▶ _Supplied records_
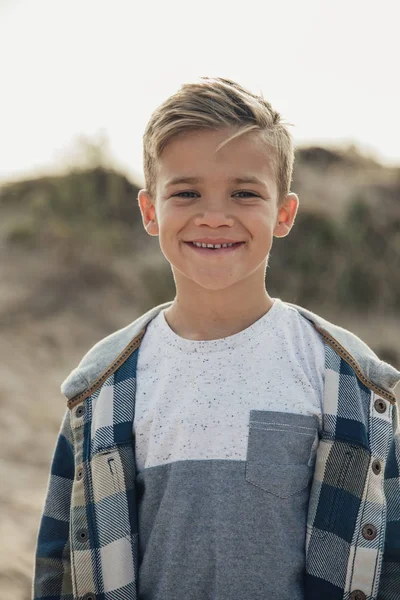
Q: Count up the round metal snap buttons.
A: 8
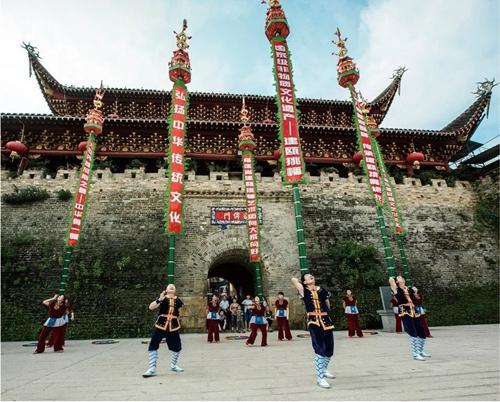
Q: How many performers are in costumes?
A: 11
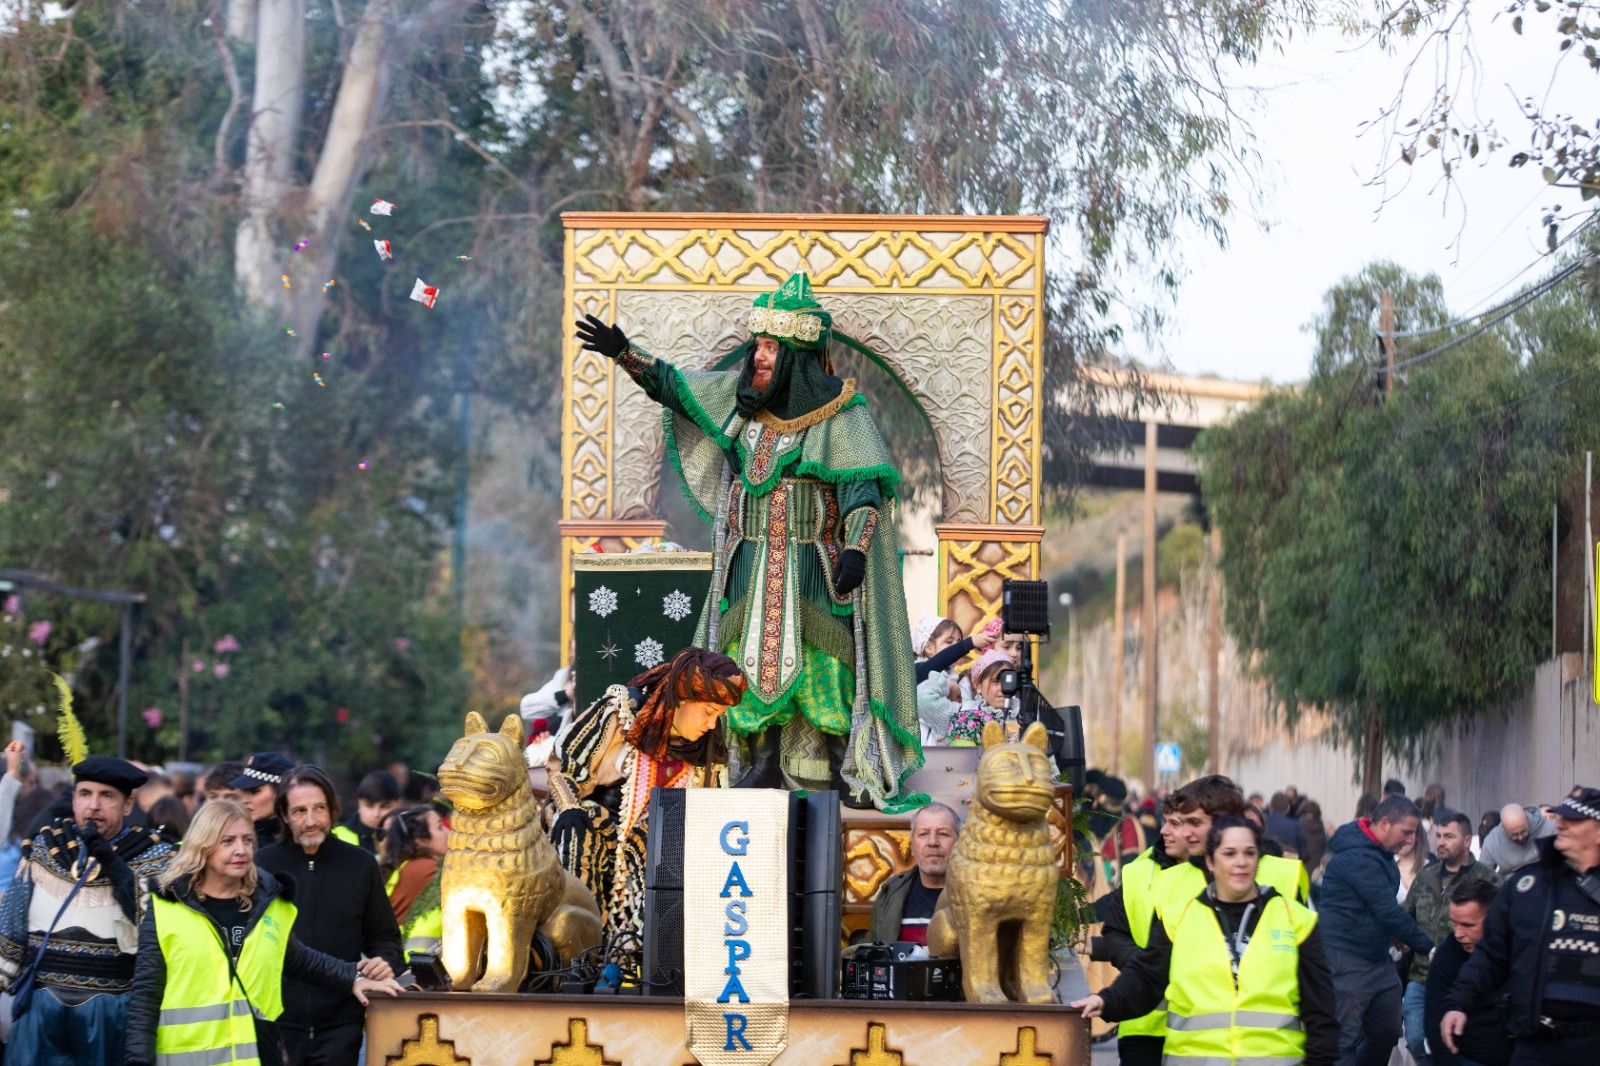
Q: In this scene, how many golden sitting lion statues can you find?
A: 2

* * *

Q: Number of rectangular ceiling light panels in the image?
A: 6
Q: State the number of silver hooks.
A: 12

▶ _Problem description_
Which lines of the material contain the string "many"? List each of them.

▶ _Exercise solution_
Q: How many performers are in costumes?
Q: In this scene, how many golden sitting lion statues can you find?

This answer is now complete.